As you see in the above code-block, the loss for a node whose ground-truth is 2 is 0, which means that if you use criterion = nn.CrossEntropyLoss(weight = torch.Tensor([1,1,0])) , it would yeild a scalar loss equivalent to 0.9665, the average of [0.9872, 0.9459], instead of yielding a scalar loss of 0.48335, the average of [0.9872, 0.9459, 0, 0].
This is what you want right ? Or am I missing something ?

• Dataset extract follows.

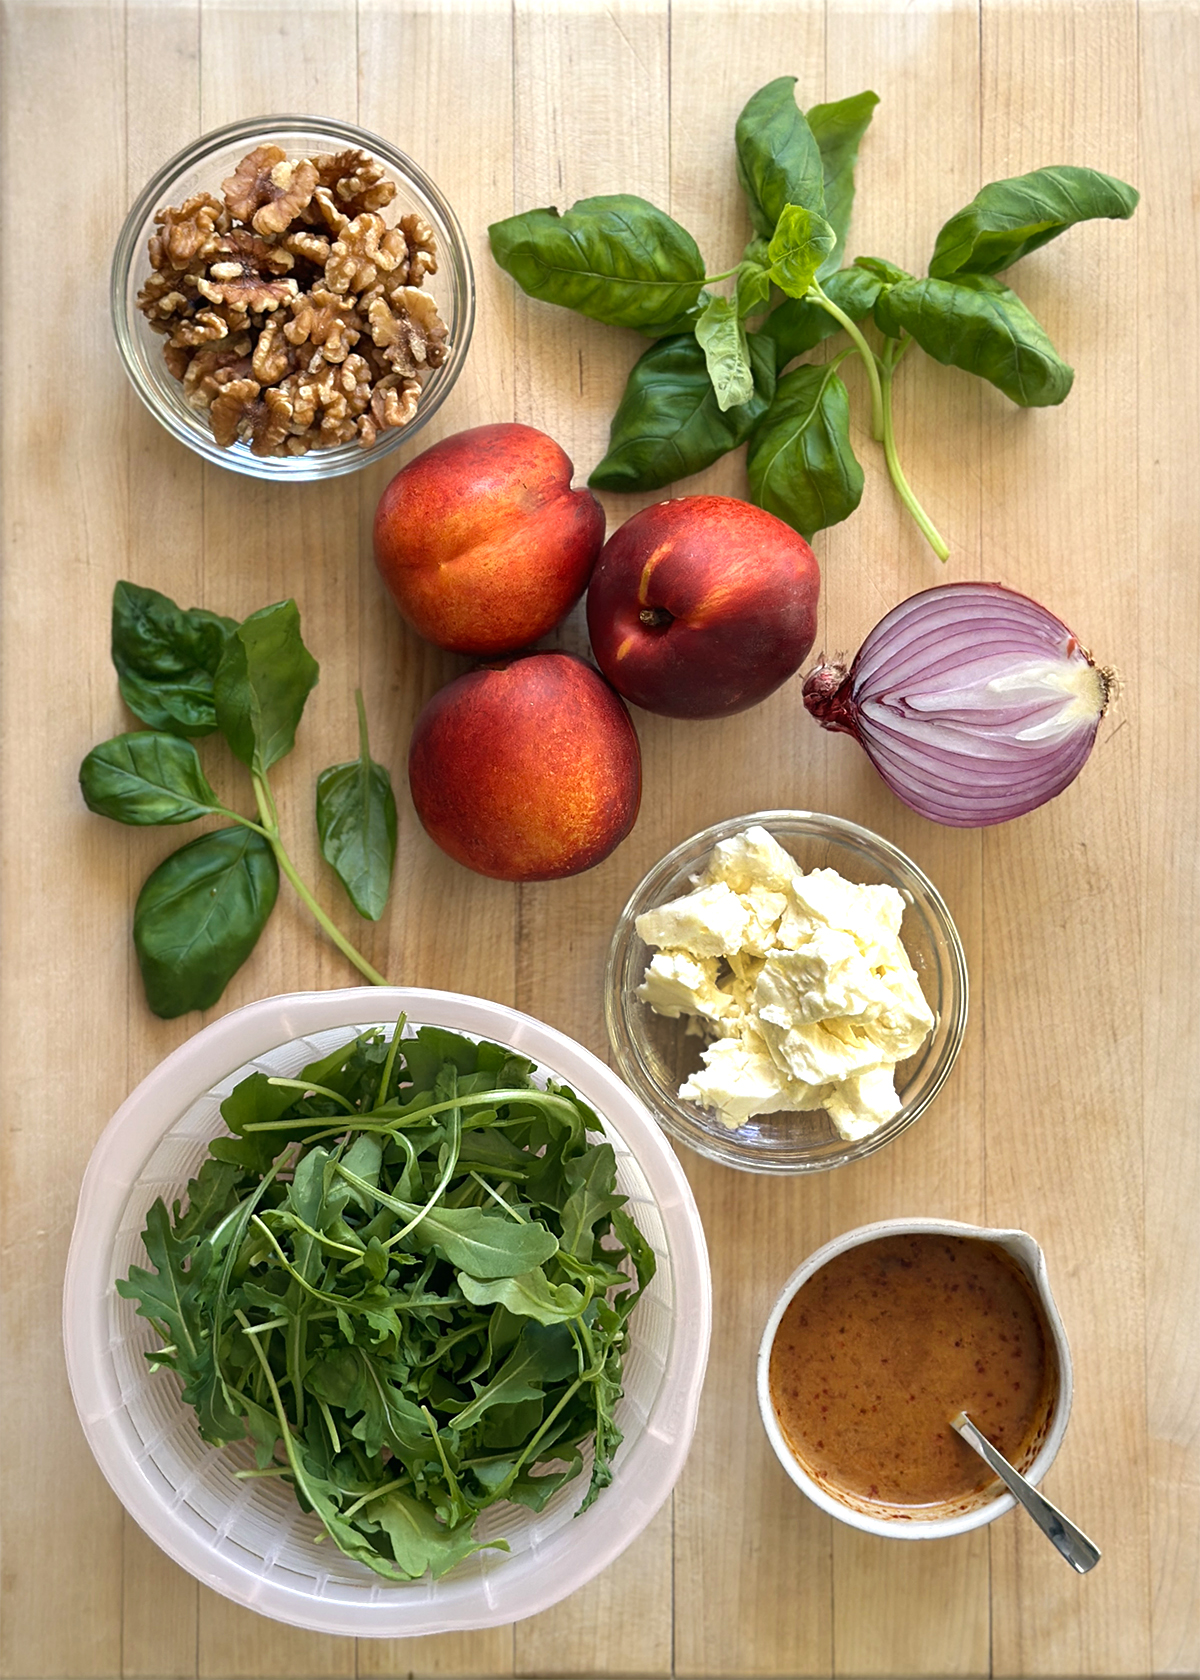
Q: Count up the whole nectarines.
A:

Michal_Zelenak · July 7, 2020, 11:22am

Hi,
so it is doing exactly what i want, you are right, really thank you.
Also i tried it in my demo and i found that it is not counting loss where gt is set to this class, but it is counting loss from this place in input for the CrossEntropyLoss : [2][…][…]. If am i understand it right it is prediction for class 2, which i think is useless for me. Is there way, that i would have 3 classes, but for the loss, i would count only prediction from 2 classes?
Or should i change output from model, so it would not have 3 predictions tensors but only two? Will be then GT with 3 classes work?

I mean that:

preds = torch.Tensor(
        [[[[0.45,0.2,0.0],[0.1,0.9995,0.4],[0.3,0.2,0.5] ],
            [[0.5,0.6,0.0],[0.6,0.4,0.3],[0.0,0.1,0.9]],
            [[0.4,0.22,0.0],[0.51,0.65,0.94],[0.23,0.52,0.56]],
       ]]).float()

gt = torch.Tensor(
    [[[0,1,2],[1,2,0],[0,0,0]]
    ]).long()
criterion = torch.nn.CrossEntropyLoss(weight = torch.Tensor([1,1,0]), reduction='none')
loss = criterion(preds, gt)

is now counting same result as if the preds tensor would be

preds = torch.Tensor(
        [[[[0.45,0.2,0.5],[0.1,0.1,0.4],[0.3,0.2,0.5] ],
            [[0.5,0.6,0.9],[0.6,0.0,0.3],[0.0,0.1,0.9]],
            [[0.4,0.22,0.9],[0.51,0.0,0.94],[0.23,0.52,0.56]],
       ]]).float()

which is really great for me.
But what i would like to achieve for my work is that it would create same result also if it would be:

preds = torch.Tensor(
        [[[[0.45,0.2,0.5],[0.1,0.1,0.4],[0.3,0.2,0.5] ],
            [[0.5,0.6,0.9],[0.6,0.0,0.3],[0.0,0.1,0.9]],
            [[0.0,0.9,0.0],[0.0,0.0,0.3],[0.0,0.0,0.0]], #for example
       ]]).float()

chetan_patil · July 7, 2020, 1:12pm

You will not get the same value of loss.
Because, nn.CrossEntropyLoss() will aggregate the values across all the channels.
Refer to this doc, https://pytorch.org/docs/master/generated/torch.nn.CrossEntropyLoss.html
If you scroll down, there will be a formula with
loss(x,class) = −x[class]+log( j∑ exp(x[j]))

The values which goes inside the summation are different, hence the loss won’t be same.
For example, considering the first element of 2nd and 3rd example,
- 0.45 + sum(exp([0.45, 0.5, 0.4])) is different than
- 0.45 + sum(exp([0.45, 0.5, 0.0])) .
And this really affects the value of loss.